■ **To do**
Extract verbatim every line from the one containing "Q: How many" to the final line of the records below, inclusive, and exclude all pictures.

......

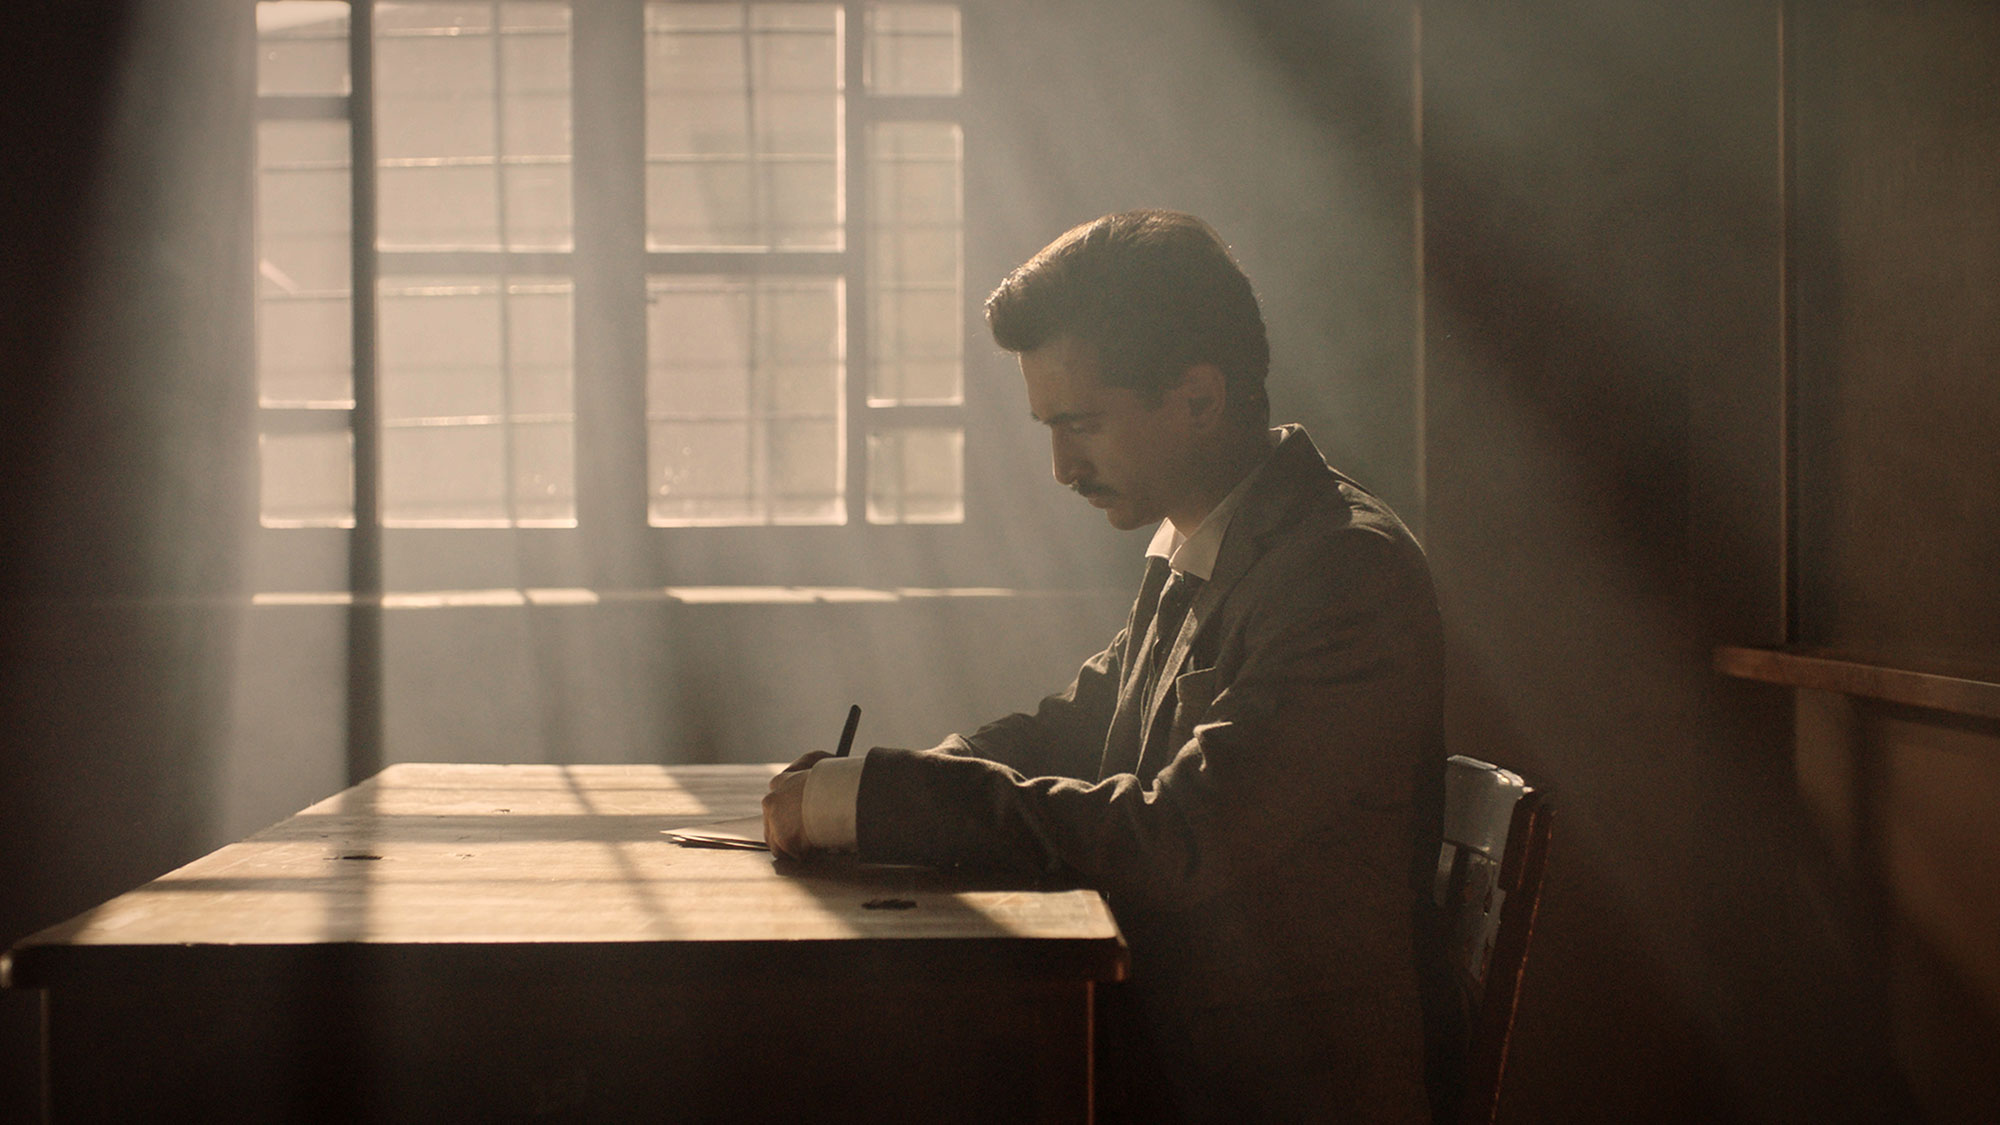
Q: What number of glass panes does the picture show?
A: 10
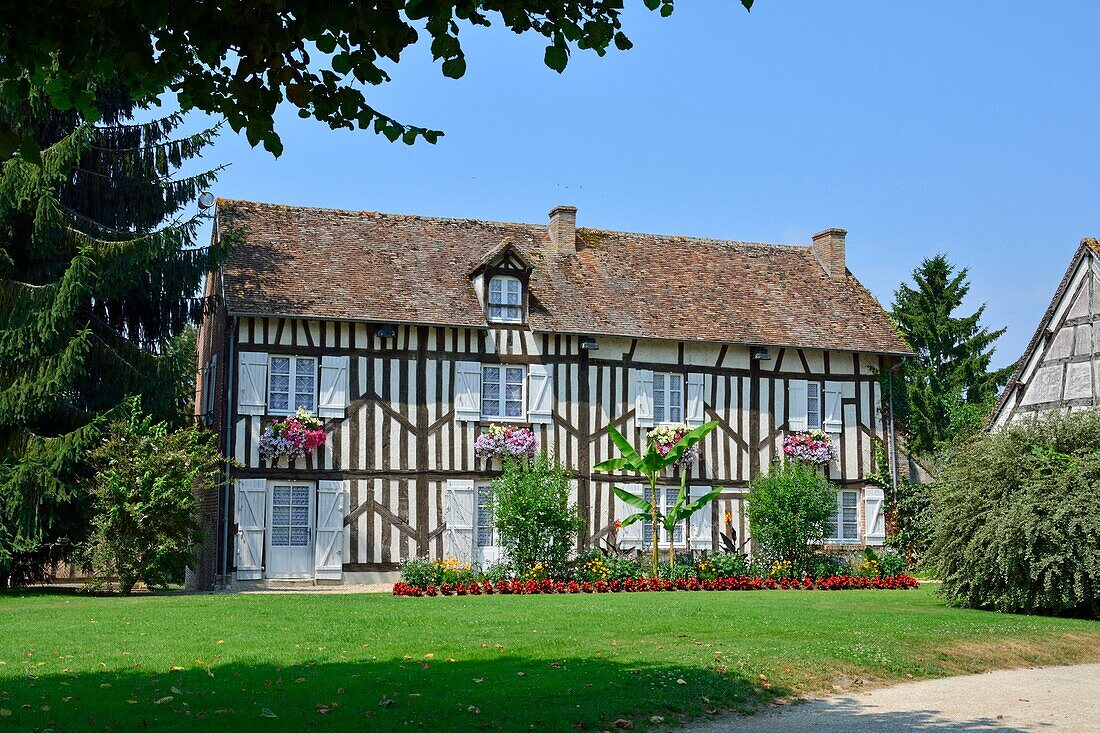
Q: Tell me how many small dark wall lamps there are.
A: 3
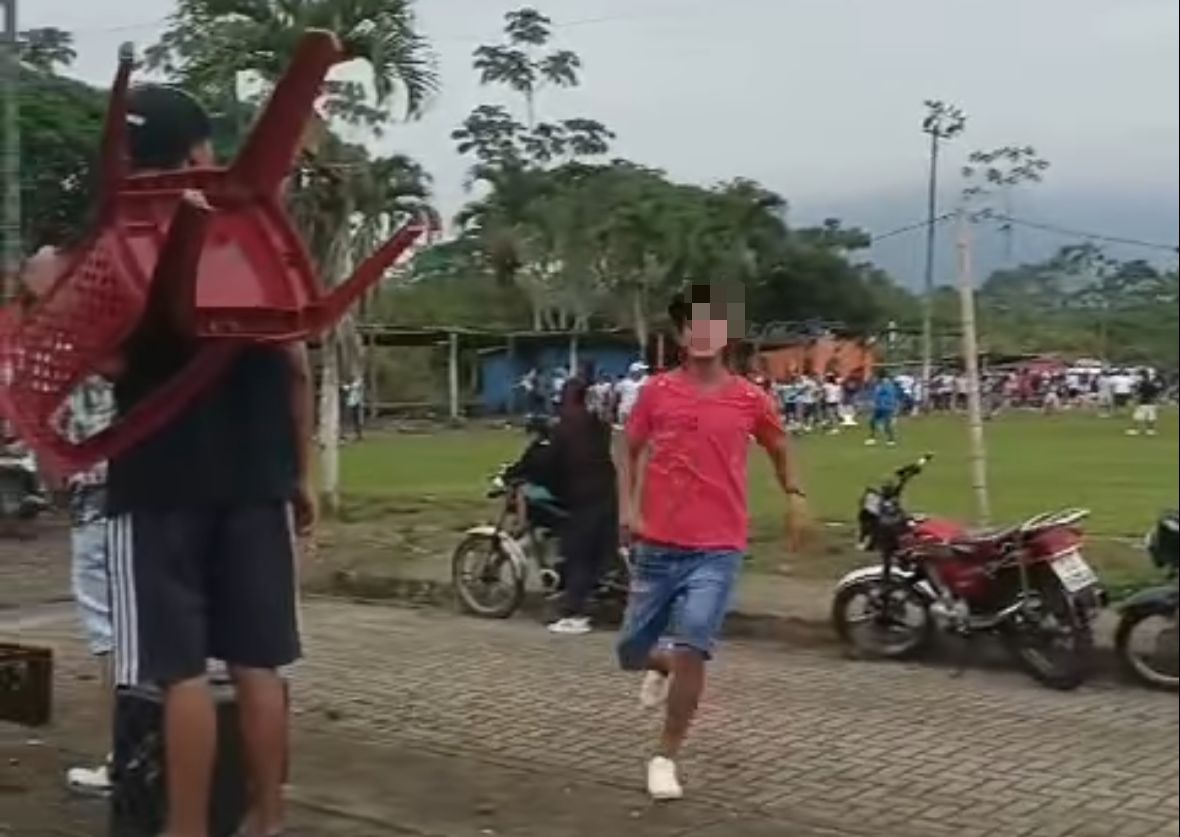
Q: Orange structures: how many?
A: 1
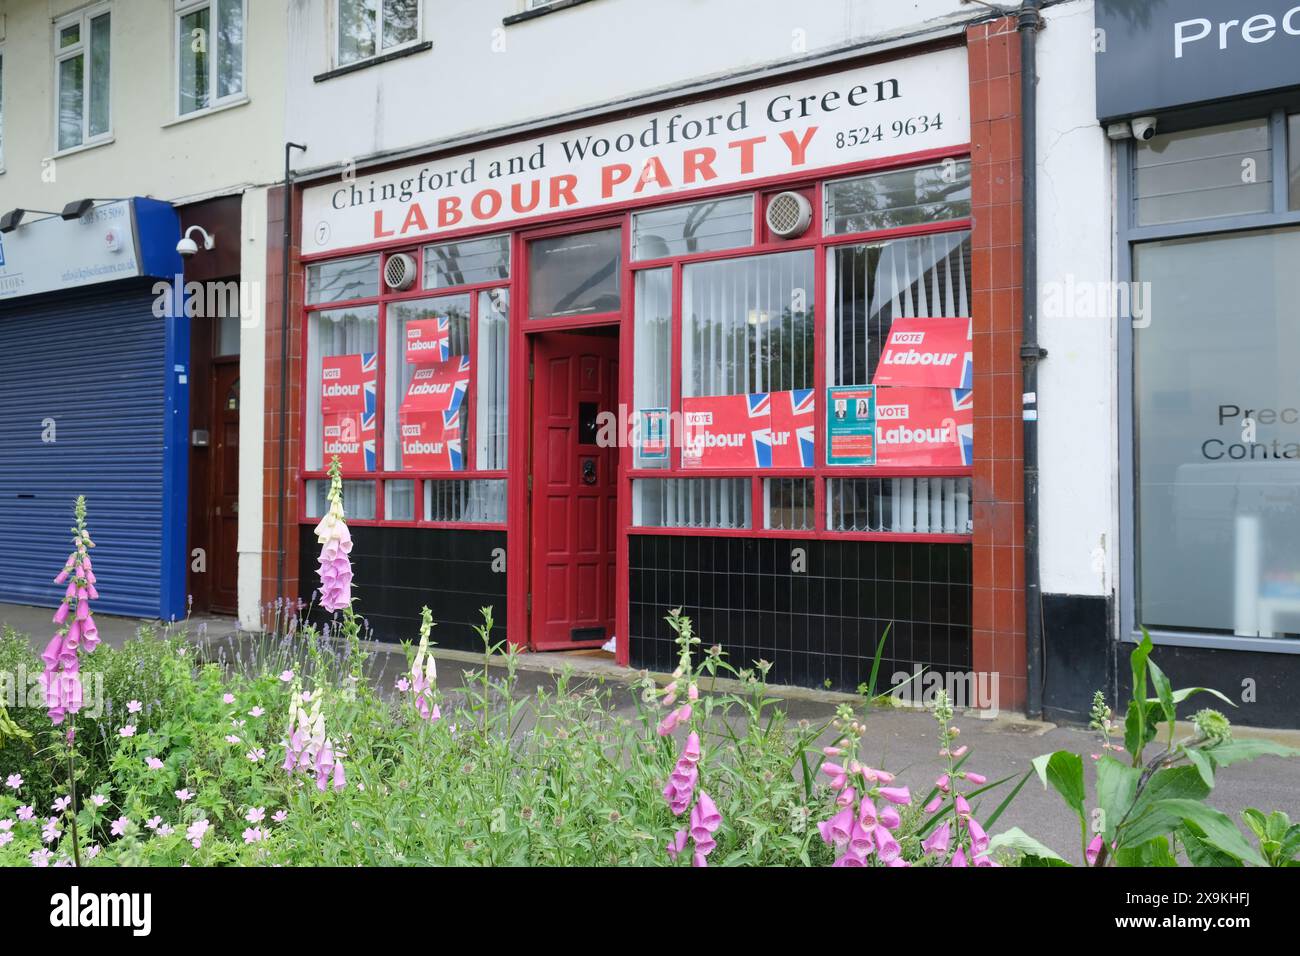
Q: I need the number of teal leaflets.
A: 2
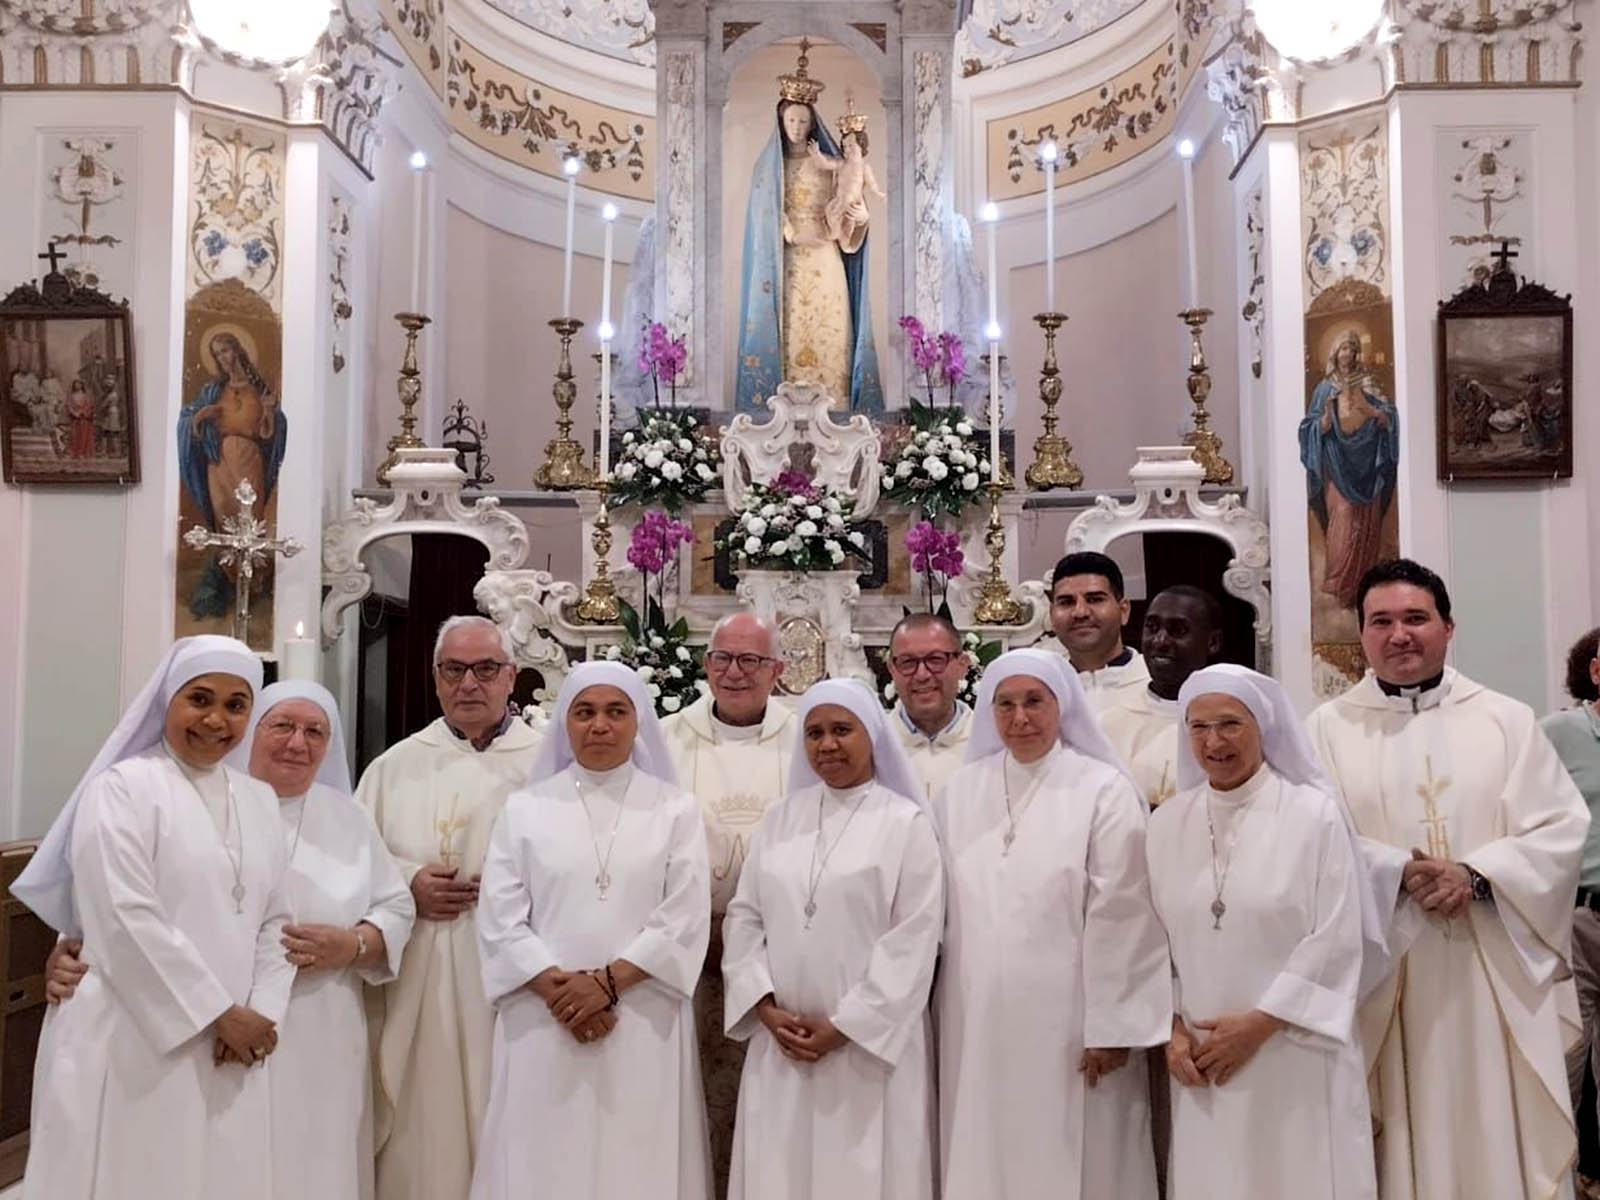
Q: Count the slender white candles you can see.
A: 8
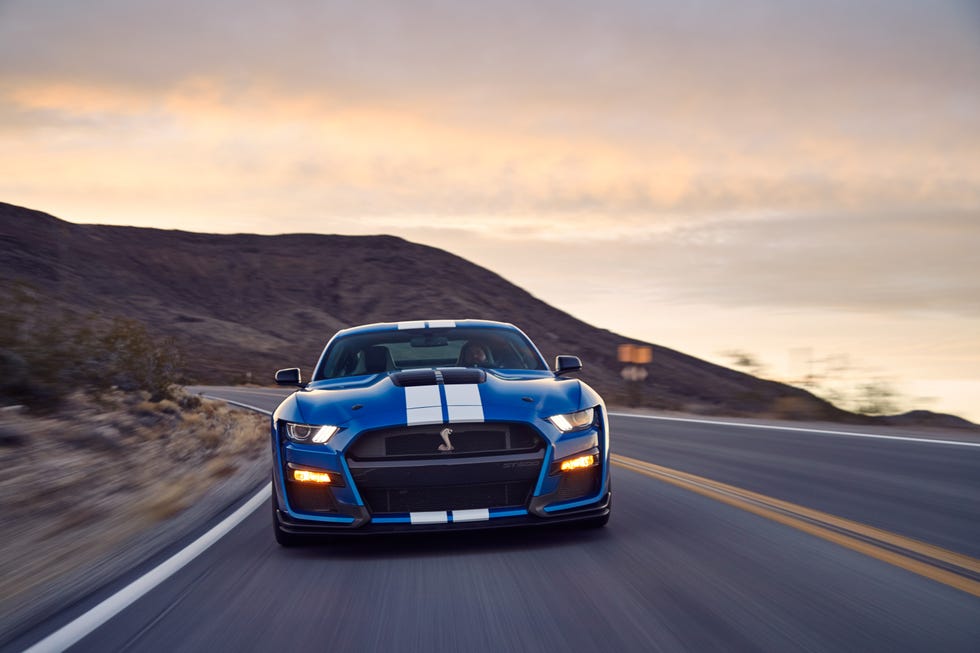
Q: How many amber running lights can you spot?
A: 2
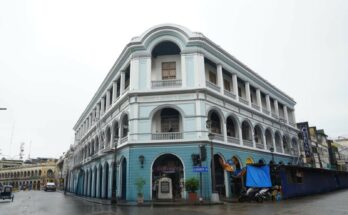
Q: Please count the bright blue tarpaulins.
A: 1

......

■ **Written solution**
Q: How many amber running lights can you spot?
A: 2
Q: Please count the bright blue tarpaulins.
A: 1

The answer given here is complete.